Lorsqu'il ne dressait pas de listes, le prince Jaspe tentait de lire, mais l'entreprise était tout aussi ardue. Comme Béryl l'avait anticipé, le cousin Pyrite monopolisait la parole dans le petit habitacle du véhicule. Il énuméra longuement ses exploits à la frontière, avant de détailler ceux de sa mère quand il n'eut plus rien à dire sur sa personne.

— Et vous, Jaspe, n'avez-vous aucune anecdote à nous conter du temps passé à la frontière ? demanda-t-il soudain lorsqu'il ne fut plus capable d'alimenter seul la conversation.

Pour la vingtième fois ce jour-là, Jaspe referma son livre Incursions en terres crépusculaires : Comment j'ai failli mourir dix fois, non sans en avoir soigneusement marqué la page.

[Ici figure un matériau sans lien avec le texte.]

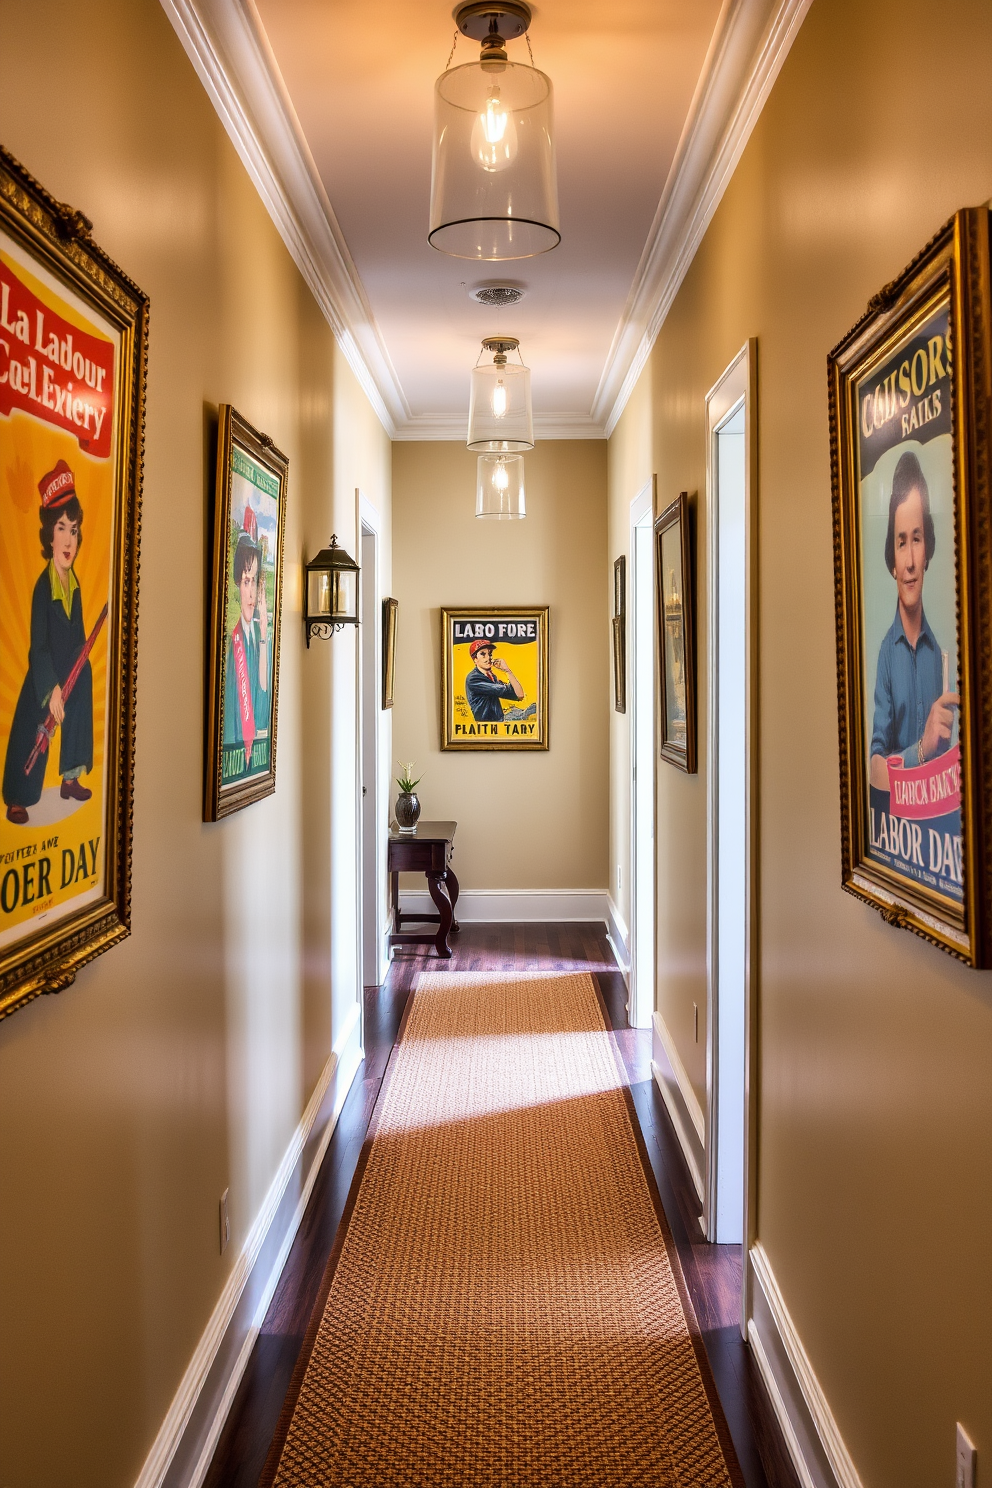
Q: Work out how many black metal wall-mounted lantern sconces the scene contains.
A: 1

— J'y suis resté bien moins longtemps que vous, cher cousin, et les affrontements ont été rares. Je crains bien de n'avoir rien de très intéressant à vous narrer. En outre, il me parait assez mal venu de pavoiser sur nos exploits guerriers alors que nous portons la responsabilité de la paix sur nos épaules.

— Ah, mon cher Jaspe, vous êtes bien trop sérieux... se désola Pyrite.

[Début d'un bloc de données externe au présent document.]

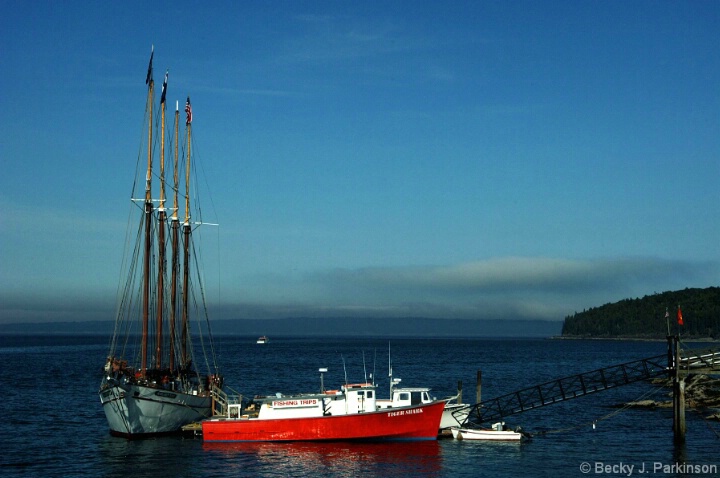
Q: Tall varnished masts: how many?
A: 4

Béryl sembla alors sortir d'une longue période de contemplation.

— Sommes-nous encore loin de la frontière ? interrogea-t-elle, fort à propos pour faire changer le sujet.

La jeune princesse avait passé l'essentiel du voyage le nez contre la vitre, échangeant de temps à autre des remarques à voix basses avec sa demoiselle d'honneur, lorsqu'elle ne ponctuait pas les discours de leur cousin de monosyllabes polis.

— Nous la franchirons demain, répondit Jaspe. Certainement dans l'après-midi.

— Verrons-nous la Chute ? interrogea-t-elle avec espoir.

— Je crains bien que non, la route que nous empruntons passe à plusieurs lieues de la région.

— Oh, laissa échapper Béryl avec une moue déçue. J'aurais tant aimé la voir enfin.

— Je vous comprends, ma chère, intervint alors le cousin Pyrite. Il est fort dommage que vous n'ayez jamais eu l'occasion d'admirer sa splendeur. Peut-être qu'une légère révision de notre itinéraire lors de notre voyage retour pourrait combler cette lacune. Qu'en pensez-vous, Jaspe ?

Le prince acquiesça distraitement. Le voyage retour était bien, à l'heure actuelle, le cadet de ses soucis.

Comme Jaspe l'avait annoncé, la délégation franchit la frontière le jour suivant. Dès lors, subtilement, le paysage se modifia. Les montagnes, rassurant décor de toute une vie, déjà lointaine à l'horizon, s'effacèrent complètement. La végétation changea, les sapins laissèrent place à des essences inconnues. La route traversa des prairies de fleurs à perte de vue et leur parfum entêtant ravit les voyageurs. L'herbe était plus rase, moins verte et les arbres plus petits. À l'approche des villages, les champs d'oliviers et les vignobles se multipliaient. Béryl ne décollait plus son nez de la fenêtre. De plus en plus souvent, Jaspe grimpait au côté de la cochère pour profiter du paysage et échapper tant à la promiscuité de l'habitacle qu'au bavardage incessant du cousin Pyrite.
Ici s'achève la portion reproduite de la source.